From 0bc353f267fb528ba0b3043d172fee28daa62d7f Mon Sep 17 00:00:00 2001
From: Haoyang Li <lihaoyang0109@gmail.com>
Date: Thu, 18 Jun 2026 09:38:14 +0000
Subject: [PATCH] wip

Signed-off-by: Haoyang Li <lihaoyang0109@gmail.com>
---
 atom/config.py                   |  1 +
 atom/model_ops/linear.py         | 19 ++++++++++++++--
 atom/model_ops/moe.py            | 37 +++++++++++++++++++++-----------
 atom/quant_spec.py               |  8 +++++++
 atom/quantization/quark/utils.py | 28 ++++++++++++++++++++++++
 5 files changed, 79 insertions(+), 14 deletions(-)

diff --git a/atom/config.py b/atom/config.py
index 657095ab55..7095ed1141 100644
--- a/atom/config.py
+++ b/atom/config.py
@@ -309,6 +309,7 @@ def __init__(
             "",
             "fp8",
             "mxfp4",
+            "mxfp8",
         ]:
             self.online_quant = True
             online_parser = get_quant_parser("online_quant")

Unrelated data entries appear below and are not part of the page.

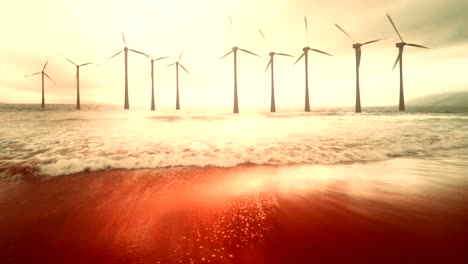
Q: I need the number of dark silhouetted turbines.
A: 10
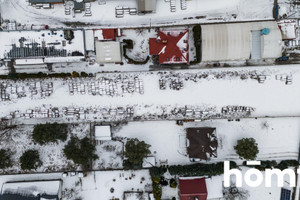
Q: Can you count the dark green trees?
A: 6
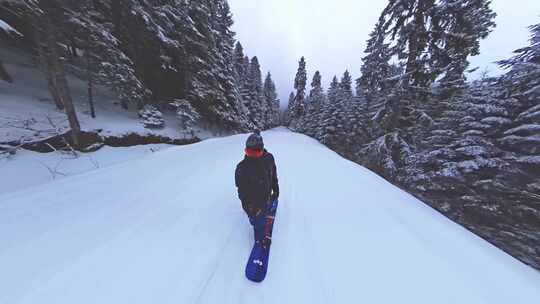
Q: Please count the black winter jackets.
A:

diff --git a/atom/model_ops/linear.py b/atom/model_ops/linear.py
index c0103f1735..550ffa855f 100644
--- a/atom/model_ops/linear.py
+++ b/atom/model_ops/linear.py
@@ -32,7 +32,7 @@
 )
 from atom.utils import envs
 from atom.utils.decorators import mark_trace
-from atom.quantization.quark.utils import weight_dequant_fp8
+from atom.quantization.quark.utils import weight_dequant_fp8, weight_dequant_mxfp8
 from torch import nn
 
 logger = logging.getLogger("atom")
@@ -414,6 +414,14 @@ def _gather_full_weight(self, weight):
         """Gather sharded weight from all TP ranks to reconstruct the full unpartitioned weight."""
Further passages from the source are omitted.